Each line between the one holding "Q: How many brown speckled eggs do you see?" and the end of the material below, both included, is to be transcribed word for word, with pictures left out.

### Records to process

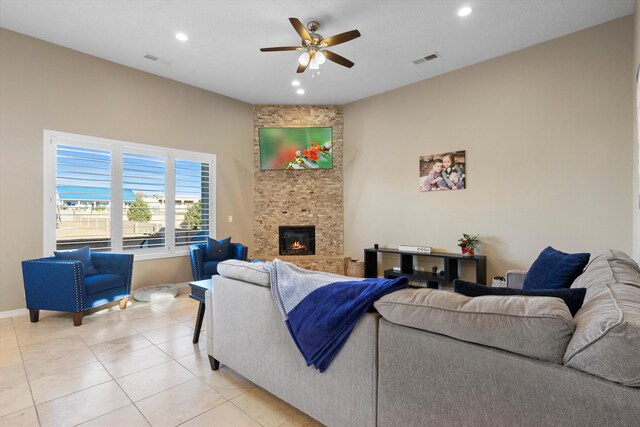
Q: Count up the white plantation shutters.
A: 3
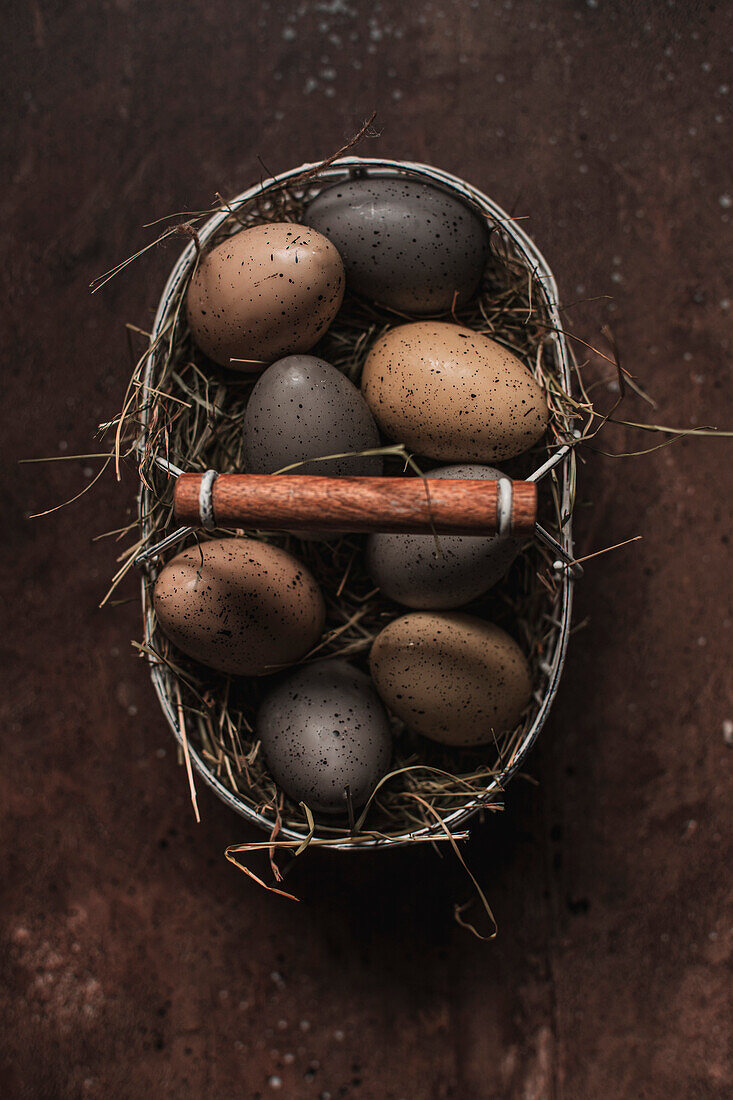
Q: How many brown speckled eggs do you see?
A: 4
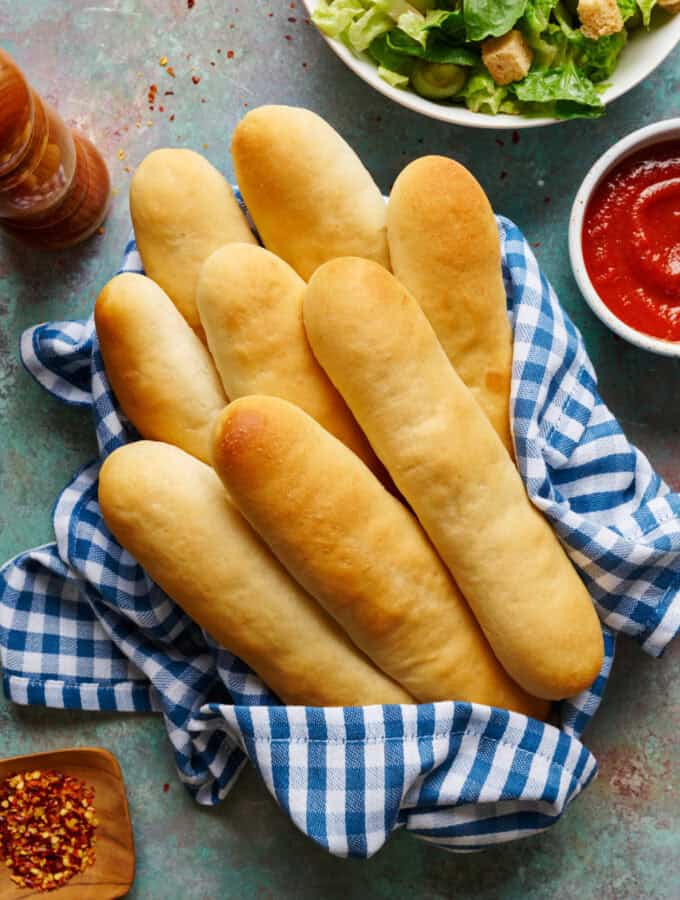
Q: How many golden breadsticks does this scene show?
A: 8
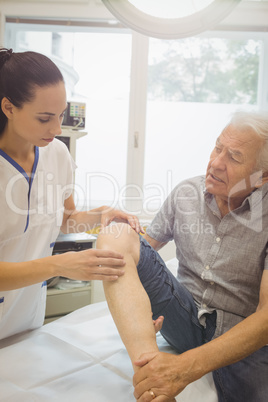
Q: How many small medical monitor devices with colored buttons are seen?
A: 1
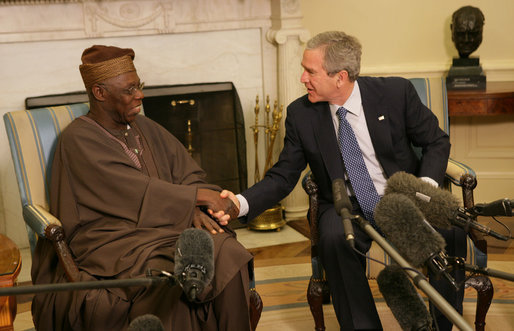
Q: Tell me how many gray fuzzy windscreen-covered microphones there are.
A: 5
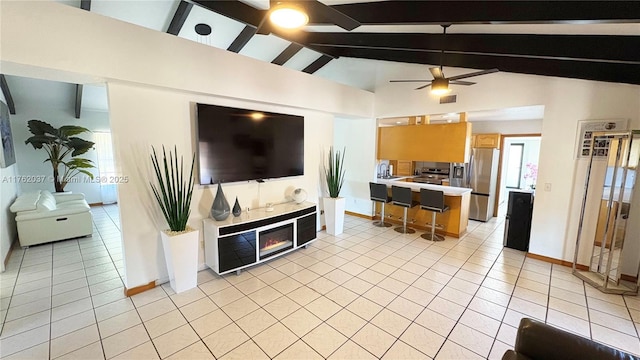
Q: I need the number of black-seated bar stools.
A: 3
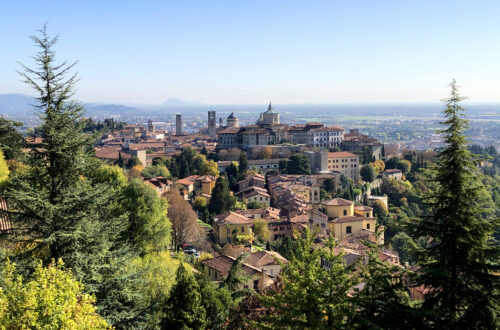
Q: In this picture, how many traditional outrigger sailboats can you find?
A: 0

######

▶ [Solution]
Q: How many brown speckled eggs do you see?
A: 4
Q: How many golden breadsticks does this scene show?
A: 8
Q: How many small medical monitor devices with colored buttons are seen?
A: 1
Q: Tell me how many gray fuzzy windscreen-covered microphones there are.
A: 5
Q: I need the number of black-seated bar stools.
A: 3
Q: In this picture, how many traditional outrigger sailboats can you find?
A: 0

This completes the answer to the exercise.